Extracted entries »
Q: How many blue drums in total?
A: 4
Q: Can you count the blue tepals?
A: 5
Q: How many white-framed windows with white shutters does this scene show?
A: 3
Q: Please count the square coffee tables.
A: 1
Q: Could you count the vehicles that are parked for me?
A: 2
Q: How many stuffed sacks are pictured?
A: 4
* * *
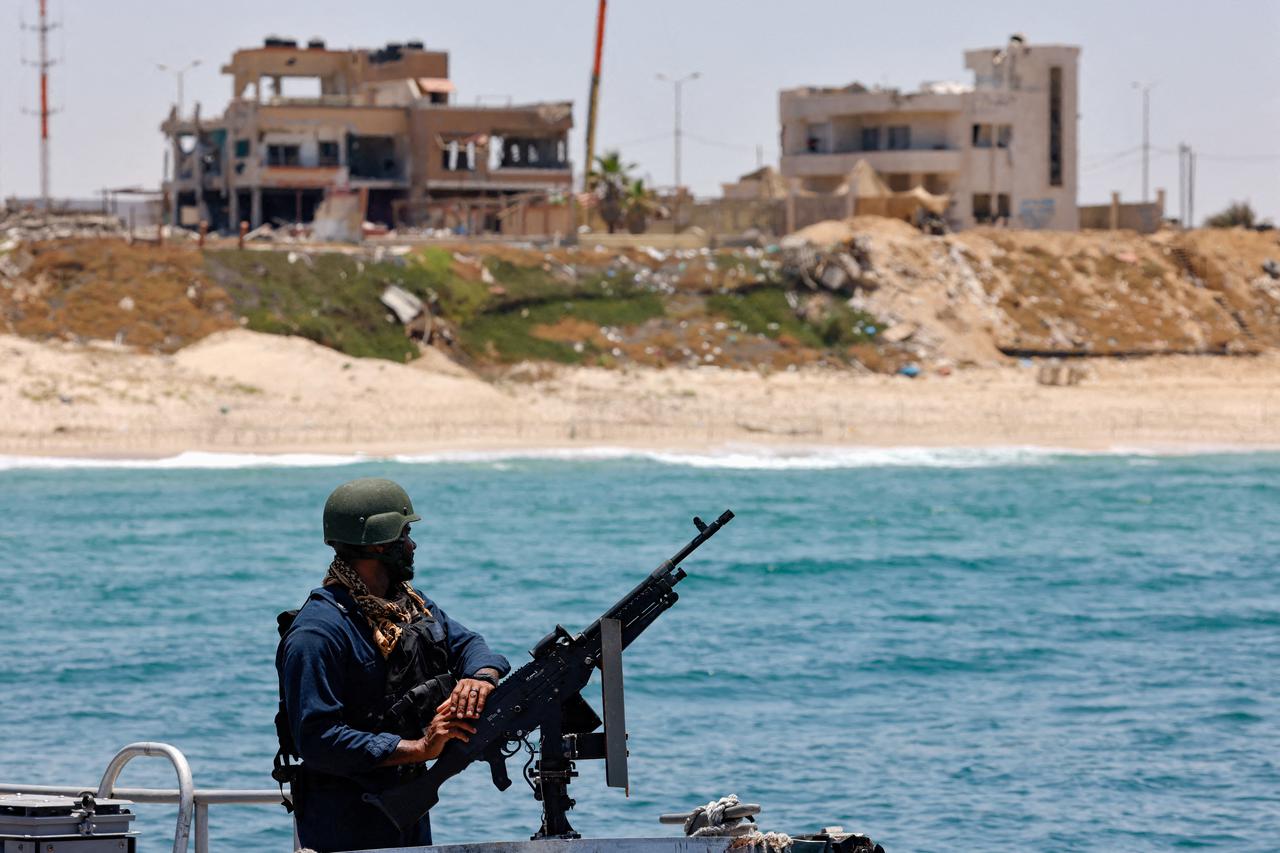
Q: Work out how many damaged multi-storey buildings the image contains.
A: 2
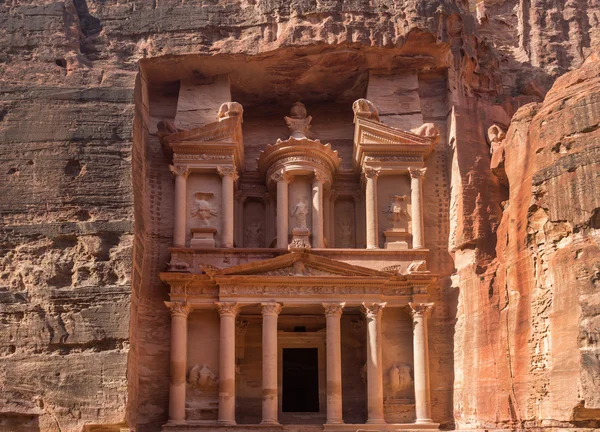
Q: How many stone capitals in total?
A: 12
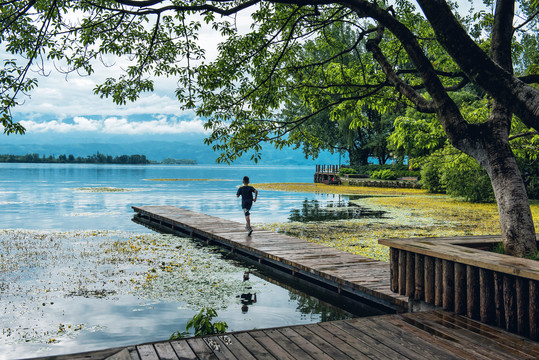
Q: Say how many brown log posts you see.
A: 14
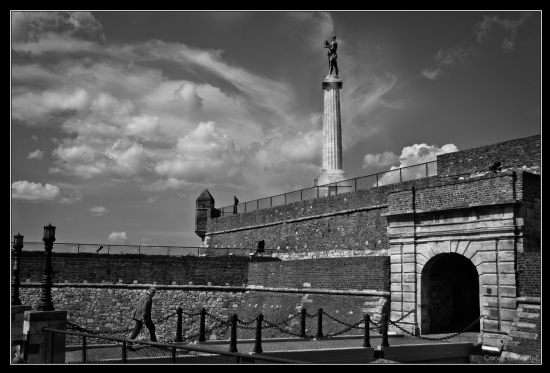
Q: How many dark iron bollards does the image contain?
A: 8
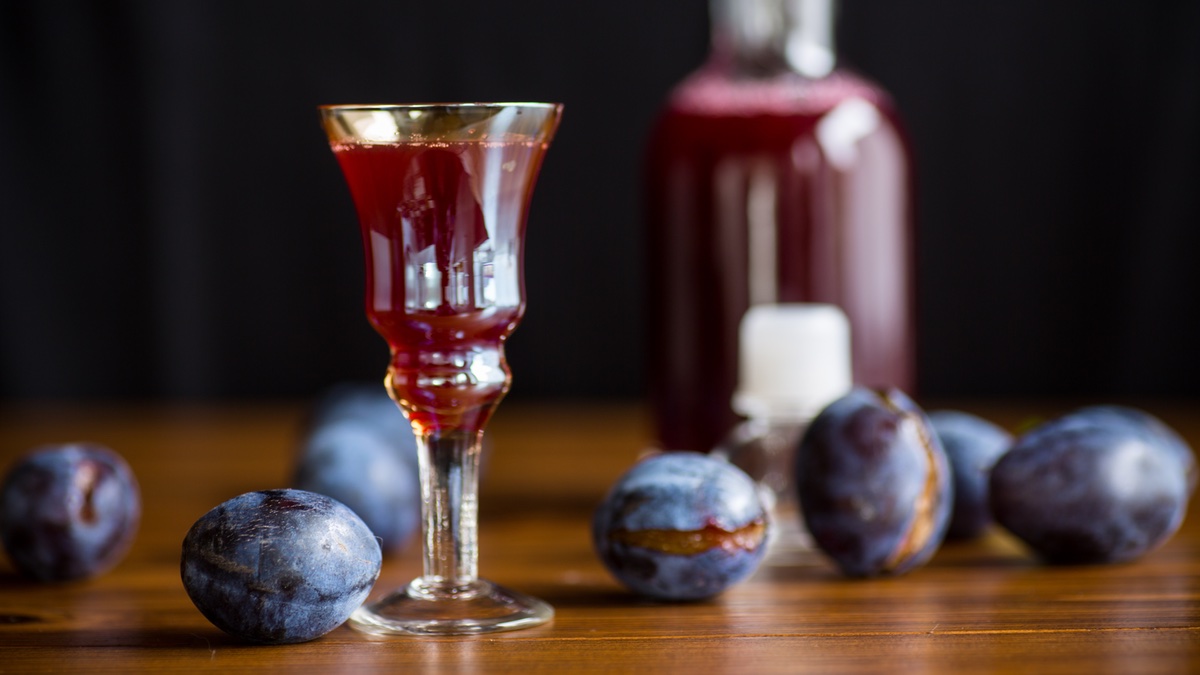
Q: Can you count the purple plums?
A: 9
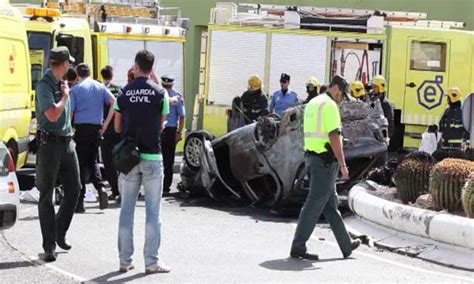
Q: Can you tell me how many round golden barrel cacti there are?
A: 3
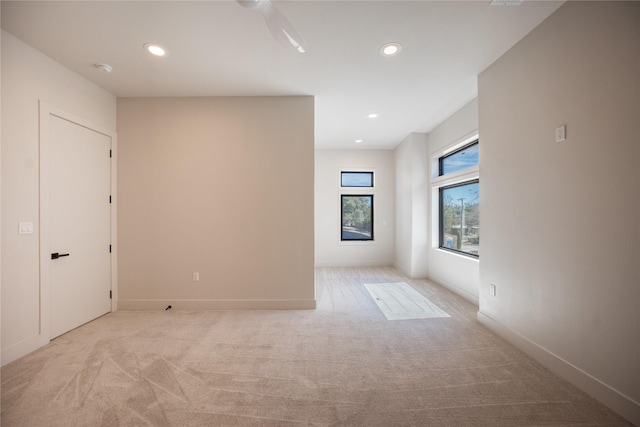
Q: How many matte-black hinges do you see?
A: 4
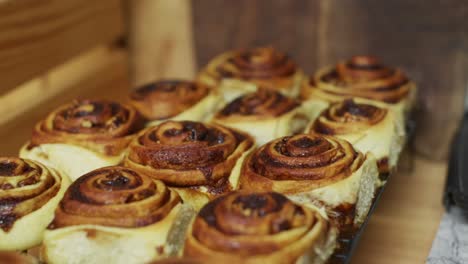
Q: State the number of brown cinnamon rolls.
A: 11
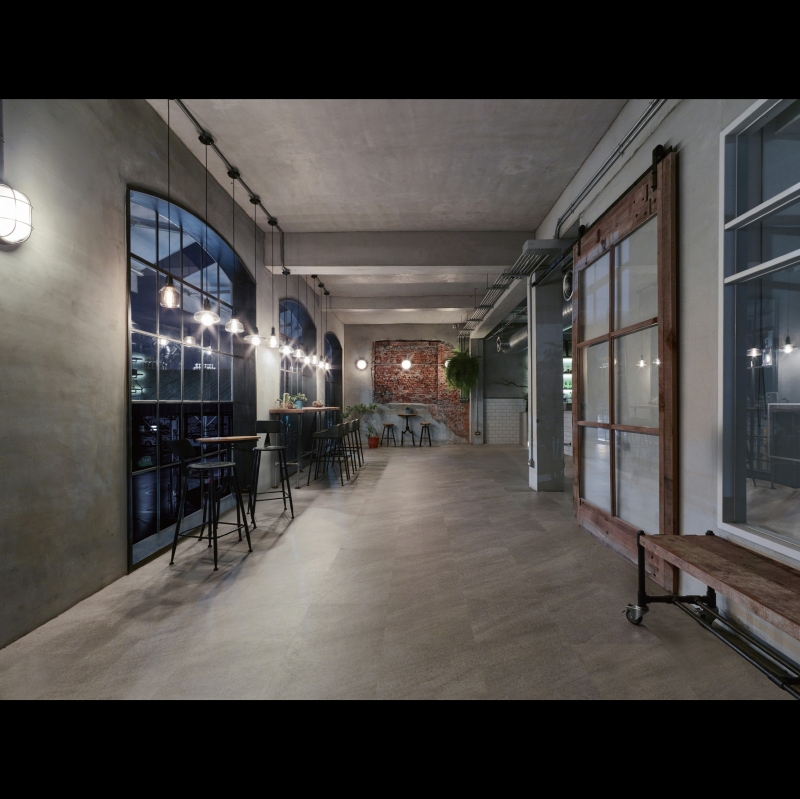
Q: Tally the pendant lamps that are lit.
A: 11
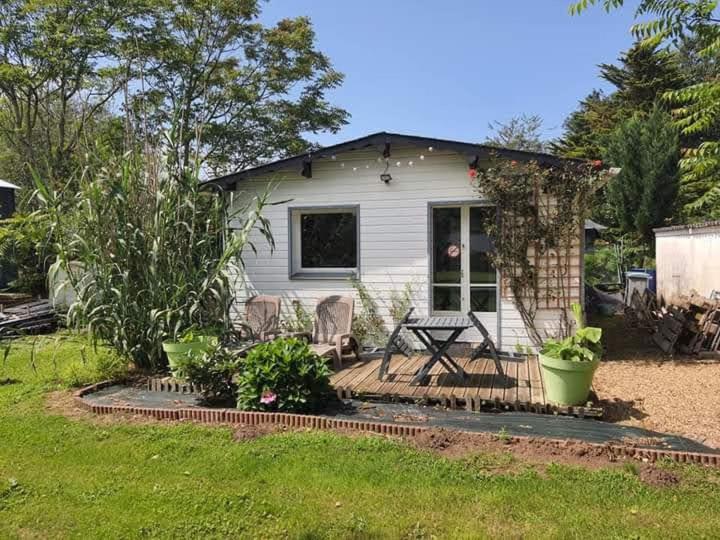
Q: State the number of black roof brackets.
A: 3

Your objective » The lines to return are those in the entries above that include "total".

Output for this exercise »
Q: How many blue drums in total?
Q: How many stone capitals in total?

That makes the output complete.